__Work instruction__
All lines in the records that carry the string "many" are to be shown.

== Source material ==

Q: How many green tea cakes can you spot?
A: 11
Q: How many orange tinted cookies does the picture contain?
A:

===
== Source material ==

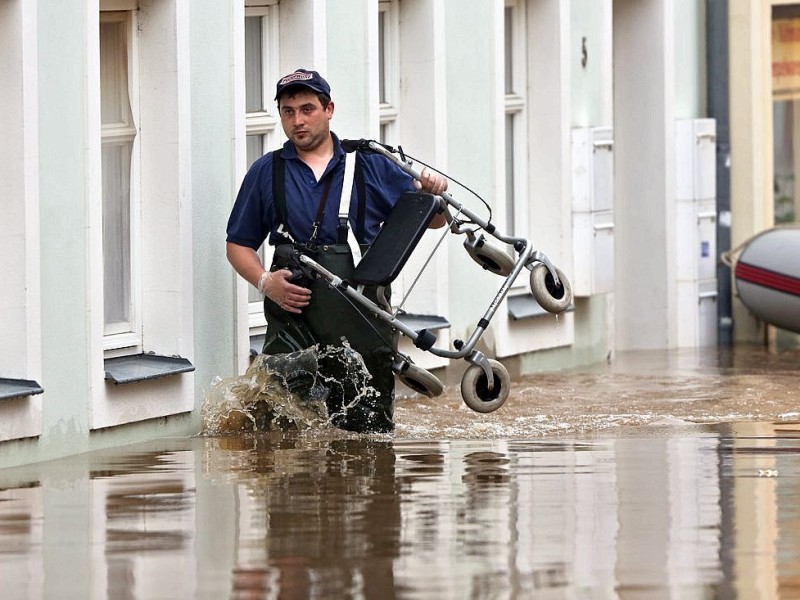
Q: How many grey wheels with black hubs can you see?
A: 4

===

__Result for this exercise__
Q: How many green tea cakes can you spot?
Q: How many orange tinted cookies does the picture contain?
Q: How many grey wheels with black hubs can you see?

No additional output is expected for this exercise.